To get a worthwhile answer (or any at all), you need to say more about what you are doling. What is R&R? (presumably not "Rest & Relaxation") What code have you used so far? What output did you get? The Statalist FAQs explain more.
For a simple multiple linear regression model, the variance explained by a particular predictor is the decrease in the error variance when the predictor is added to the model.
This,however, is an ambiguous definition, as the variance explained depends on the other variables in the model at the time. For -tivreg-, you have to calculate error variance from the residual sum of squares and residual degrees of freedom. Both are returned by -xtivreg- :
e(rss) residual sum of squares
e(df r) residual degrees of freedom
Tell your reviewer to join 21st century data analysis. More seriously, Paul's suggestion seems the best that can be made. Anything you do is pretty meaningless without uncorrelated covariates. If you are using random effects there is the extra complication of the error variance having two components.

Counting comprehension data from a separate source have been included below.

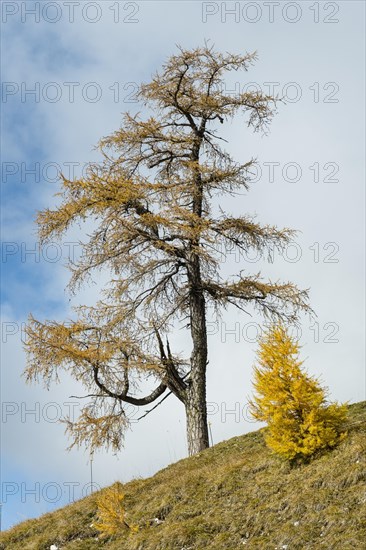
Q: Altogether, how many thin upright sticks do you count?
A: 2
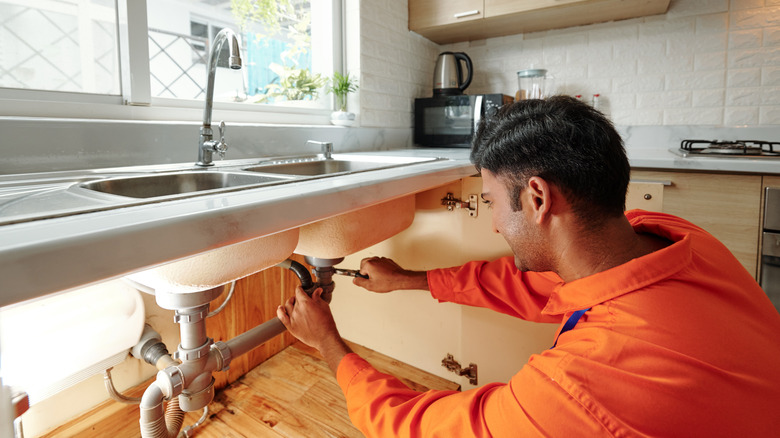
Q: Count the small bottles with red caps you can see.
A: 2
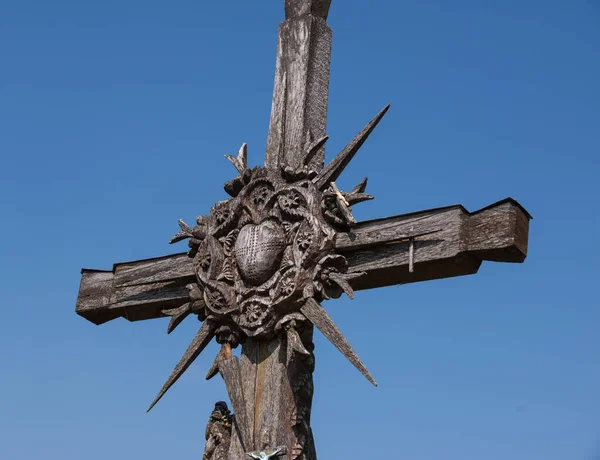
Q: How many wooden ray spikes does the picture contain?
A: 3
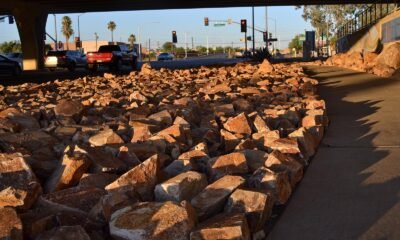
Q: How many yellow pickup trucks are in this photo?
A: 0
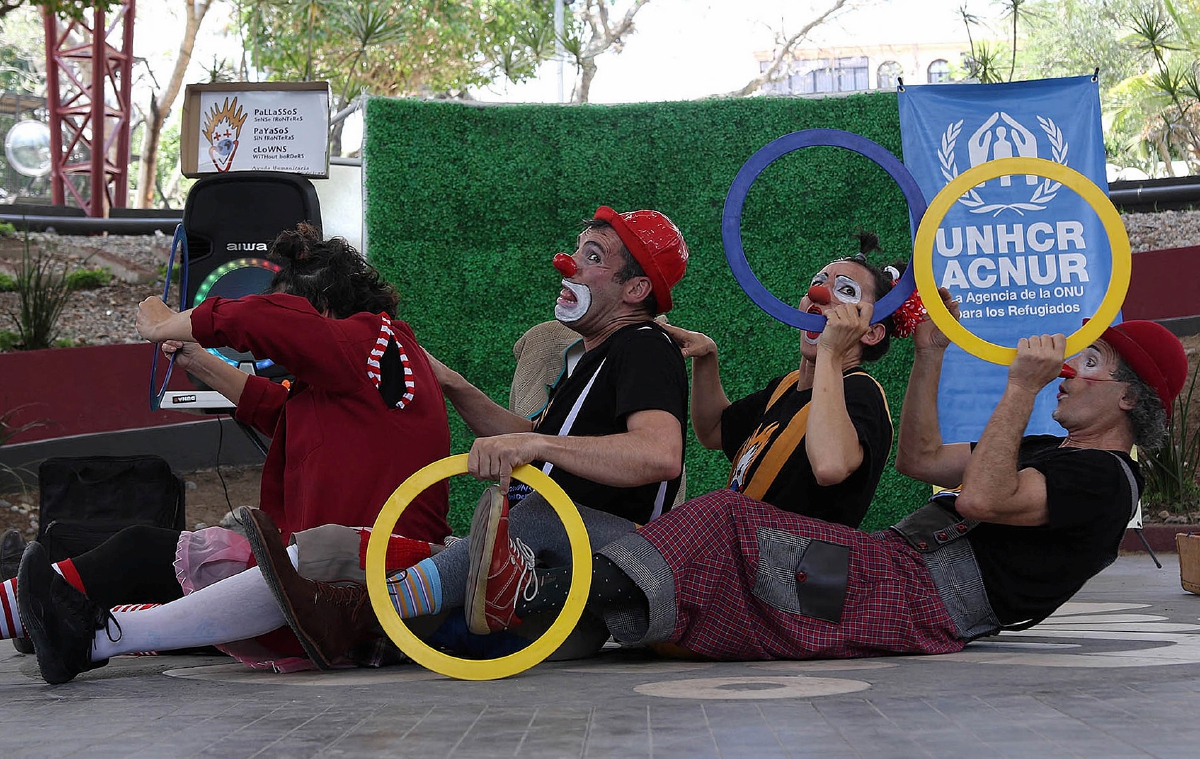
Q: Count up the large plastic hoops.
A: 4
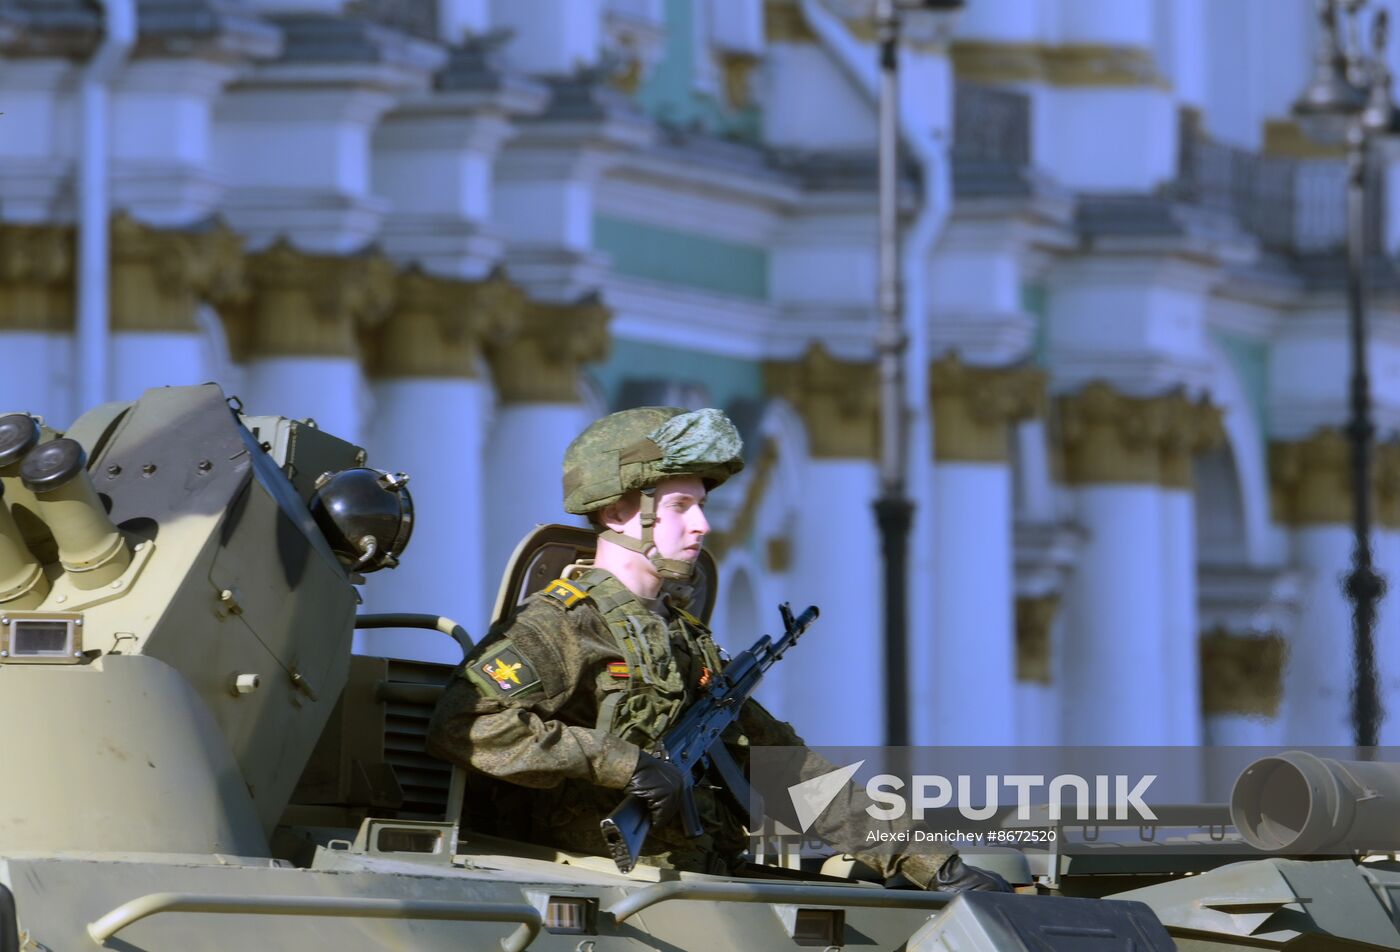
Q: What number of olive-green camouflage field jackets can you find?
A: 1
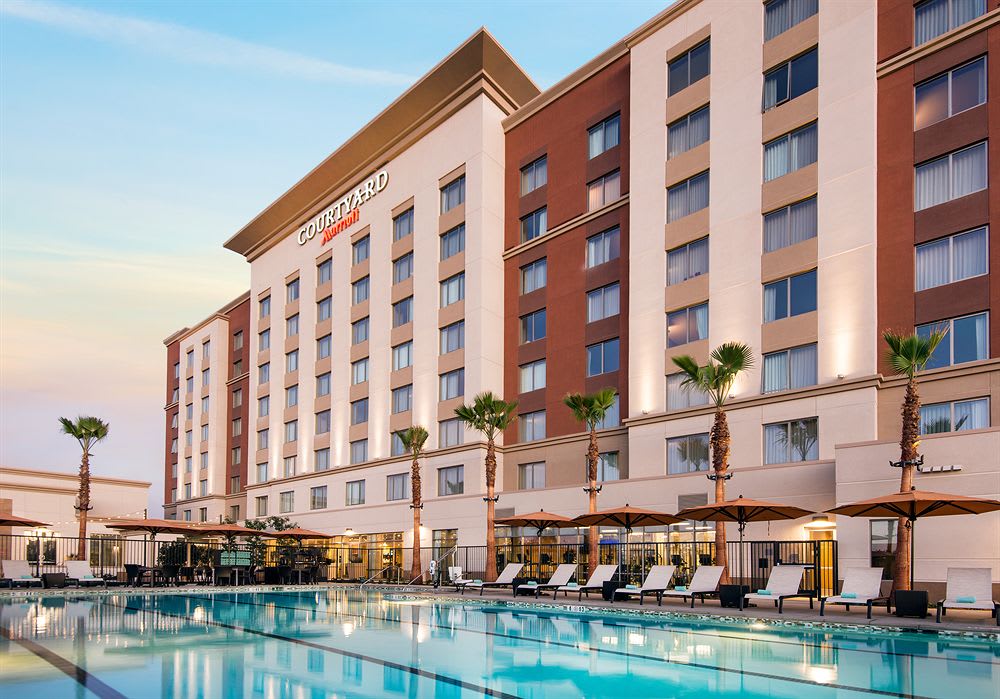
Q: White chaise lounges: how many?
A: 10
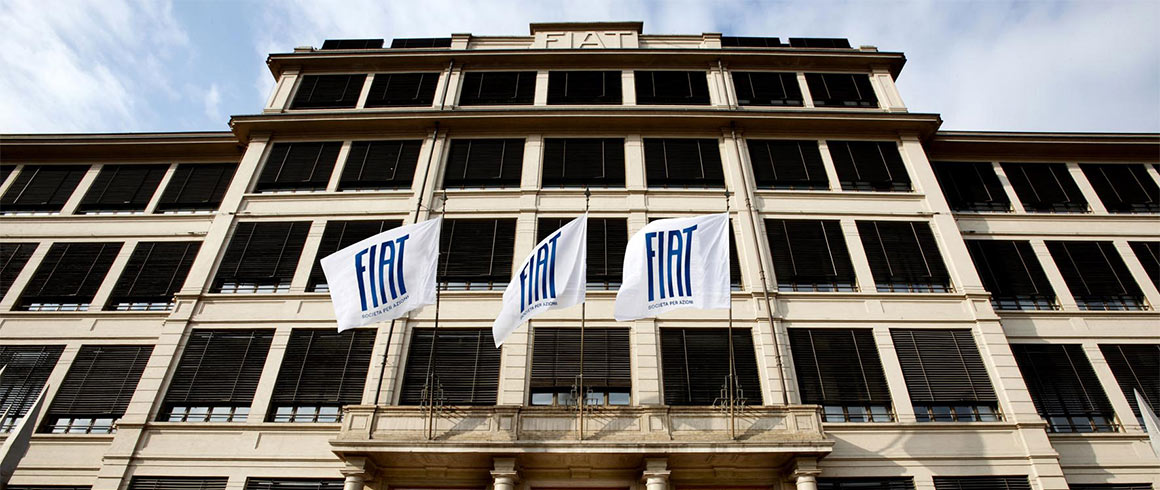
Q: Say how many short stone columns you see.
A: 4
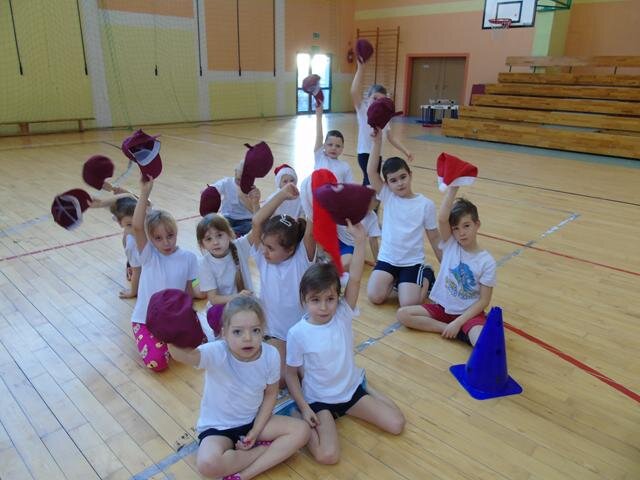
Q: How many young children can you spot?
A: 13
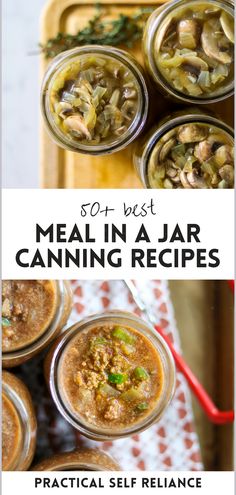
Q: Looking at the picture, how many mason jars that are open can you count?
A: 7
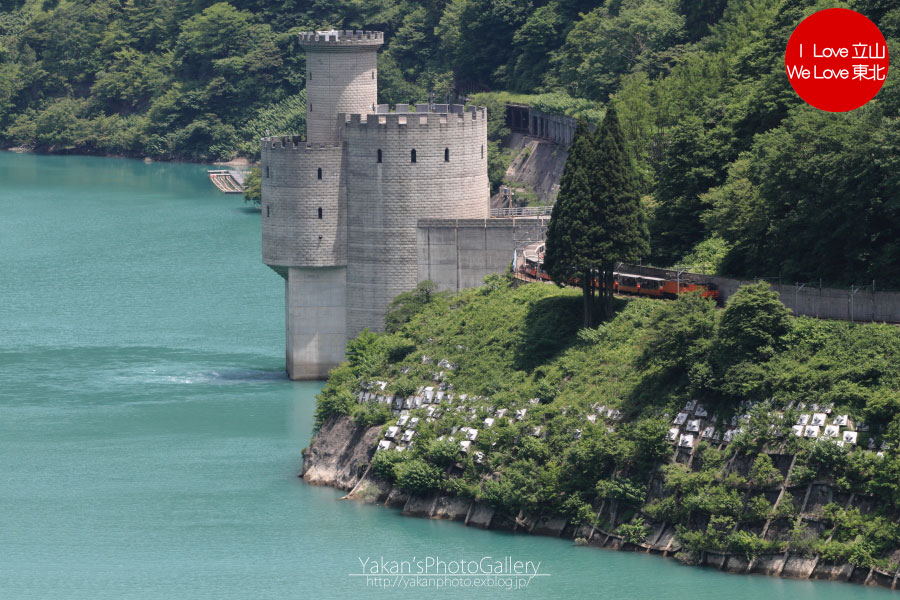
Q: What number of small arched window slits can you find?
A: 12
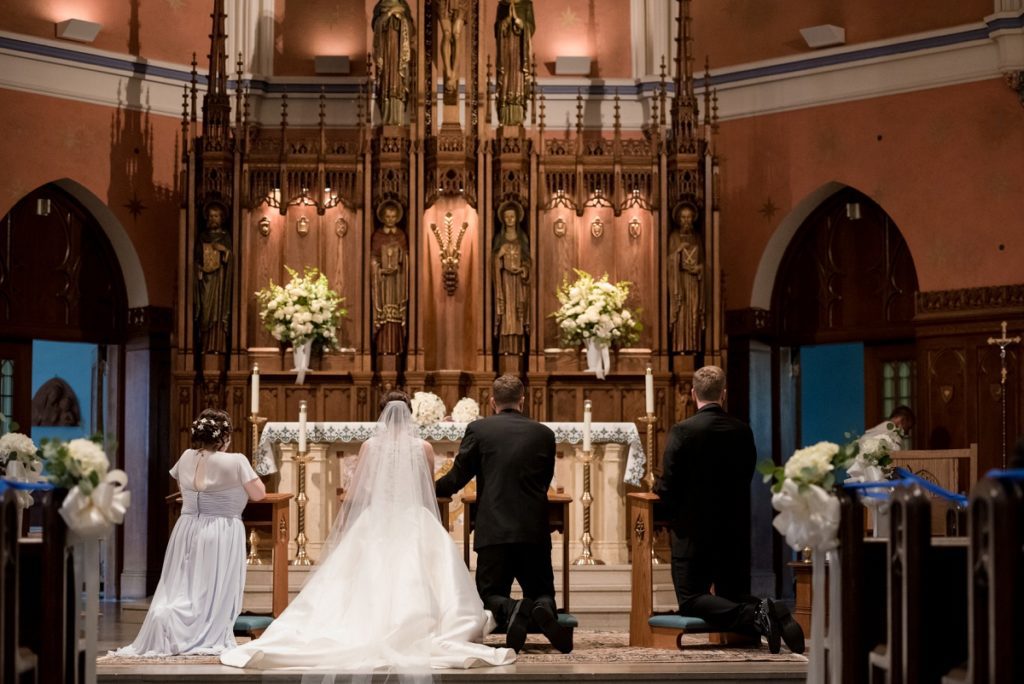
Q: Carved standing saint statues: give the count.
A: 6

I am trying to do something similar, after estimating a Bond-Blundell dynamic panel model (xtdpdsys), in which I have my dependent variable regressed over a set of individual characteristics and some macroeconomic variables which vary over time, for example the Euro/US$ exchange rate, and sometimes between groups of individuals (e.g.: gdp growth in the country of residence).
What i would like to measure, among other things, is the relative importance of individual and macro factors, decomposing explained variance, in order to try to assess whether my dependent variable is affected more by the business cycle or by individual aspects.
The technique that comes closest to determining relative importance of regressors in xtpdsys is most likely Luo and Azen's (2013) technique using dominance analysis in linear mixed models. There is an implementation of their method available for domin (SSC) with the wrapper program mixdom (included with domin upon ssc install-ing).
- joe
Luo, W., & Azen, R. (2013). Determining predictor importance in hierarchical linear models using dominance analysis. Journal of Educational and Behavioral Statistics, 38(1), 3-31.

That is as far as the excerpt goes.